Understanding Privacy and Security Limitations
With the advent of the Internet, the way we use money has changed, with banking and financial services moving online. Along with this ease came a new type of digital money known as cryptocurrency, which uses cryptography techniques to control the generation new units of currency and verify the transfer of funds.
The first successful cryptocurrency, Bitcoin, started in 2009 and has seen a steady, sometimes meteoric, increase in value. Since then, many other cryptocurrencies have launched, some successful, some not.
As with many other aspects of the Internet, cryptocurrencies present new challenges in privacy and security. Weidong ‘Larry’ Shi, associate professor of computer science in the College of Natural Sciences and Mathematics, is researching the limitations of privacy with cryptocurrency transactions.
Cryptocurrencies Rely on Blockchain
“The concept of cryptocurrency is not new,” Shi said. “In the past, everyone was trying to come up with electronic cash systems, and all these attempts failed. Bitcoin was the first cryptocurrency to bypass the bank, instead relying on a peer-to-peer system based on blockchain.”
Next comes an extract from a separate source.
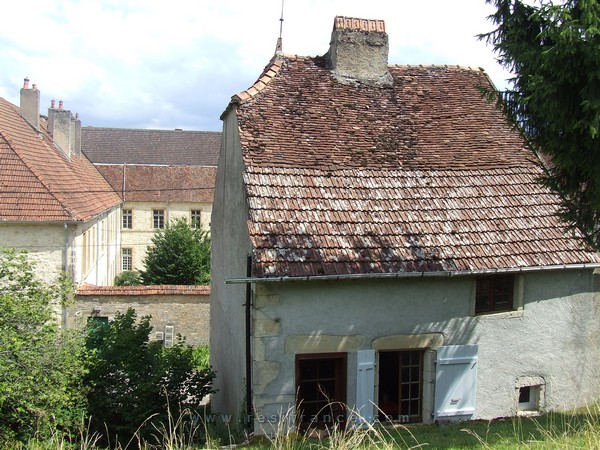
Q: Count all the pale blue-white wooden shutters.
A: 2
Bitcoin offers certain advantages, the first being pseudonymity and the second being automated record-keeping. With blockchain, the entire network records and verifies each transaction in an ever-expanding ledger, the idea being that an entire community of peers will ensure the fidelity of these records.
“To have a real working system, there are a lot of challenges,” Shi said. “One of these is the matter of security.”
Cryptocurrencies are Pseudonymous
In theory, cryptocurrency is pseudonymous, with cash being stored in an online wallet identified only by a username that is not directly linked to a person’s real-world identity.
However, since all of the transactions are recorded on a peer-to-peer network, this information is publicly available. If a virtual wallet gets linked to a specific person, then all of their transaction information, such as what they send, when they send it, and how much they spend, becomes public knowledge.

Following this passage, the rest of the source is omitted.